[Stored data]
:::

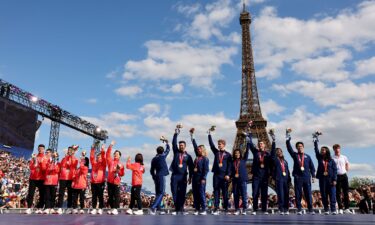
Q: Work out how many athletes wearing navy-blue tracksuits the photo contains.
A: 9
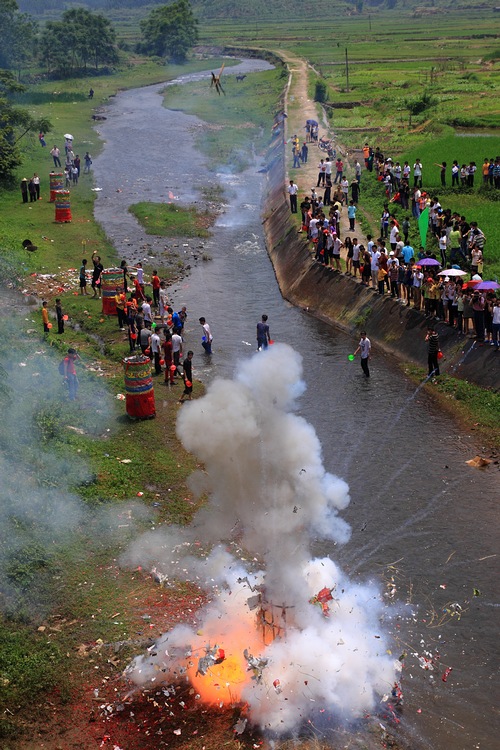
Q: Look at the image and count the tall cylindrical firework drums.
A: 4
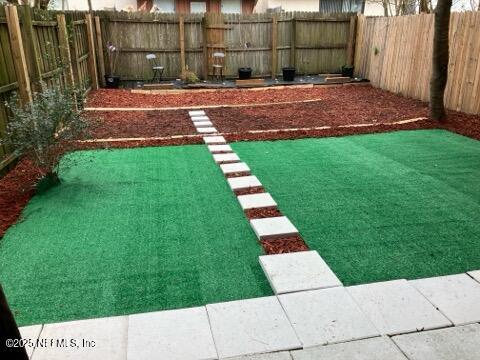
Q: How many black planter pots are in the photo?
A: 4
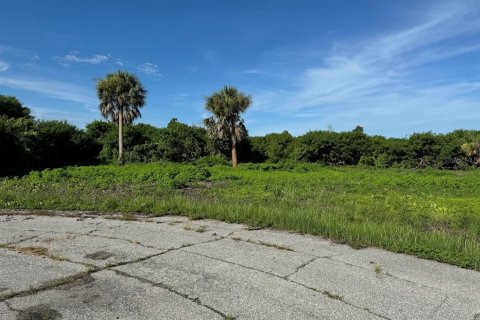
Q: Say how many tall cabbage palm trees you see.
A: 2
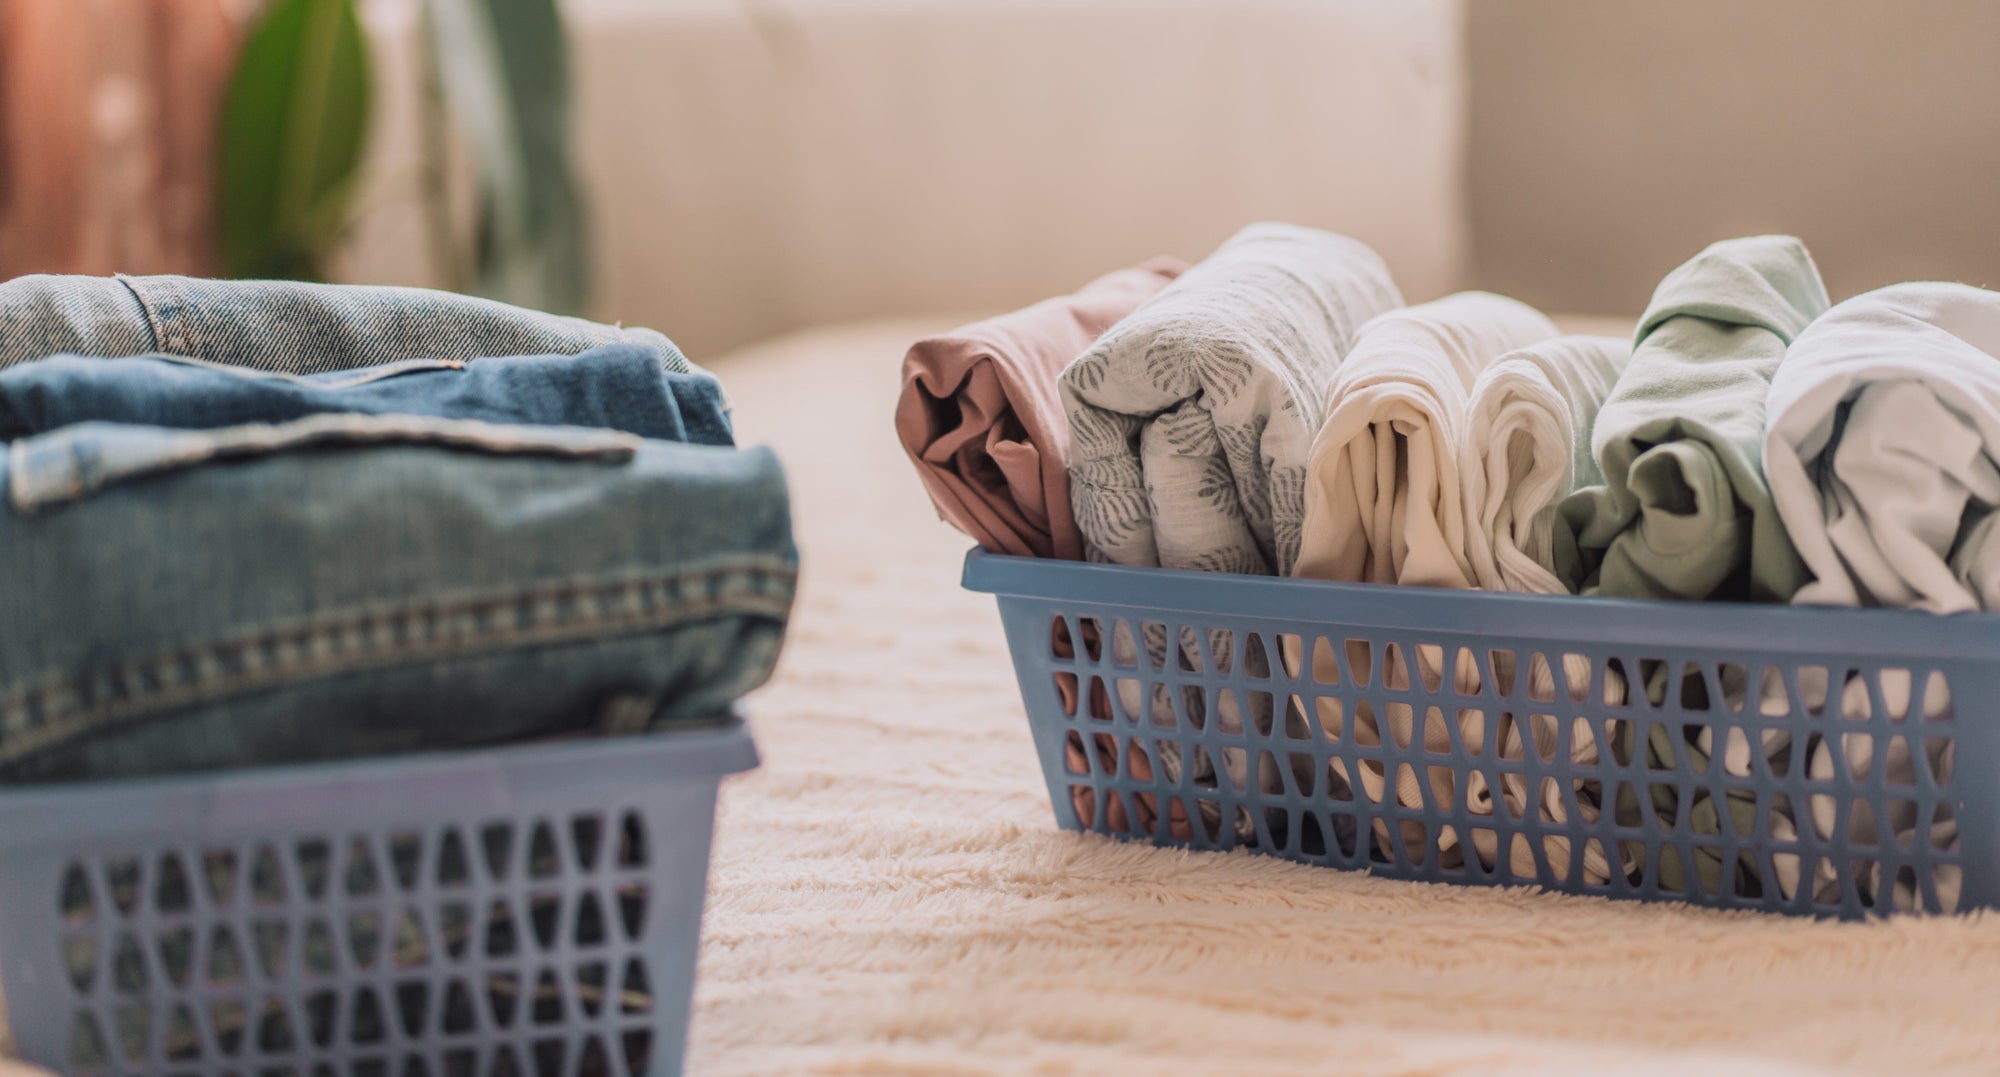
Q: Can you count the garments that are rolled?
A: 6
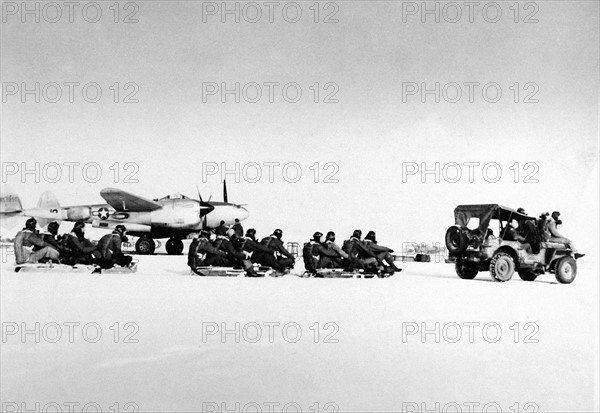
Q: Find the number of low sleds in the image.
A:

:::

- **Exercise description**: The job here is to write out the records exactly, pictures excluded.

- **Written solution**:
Q: Work out how many athletes wearing navy-blue tracksuits the photo contains.
A: 9
Q: Look at the image and count the tall cylindrical firework drums.
A: 4
Q: How many black planter pots are in the photo?
A: 4
Q: Say how many tall cabbage palm trees you see.
A: 2
Q: Can you count the garments that are rolled?
A: 6
Q: Find the number of low sleds in the image.
A:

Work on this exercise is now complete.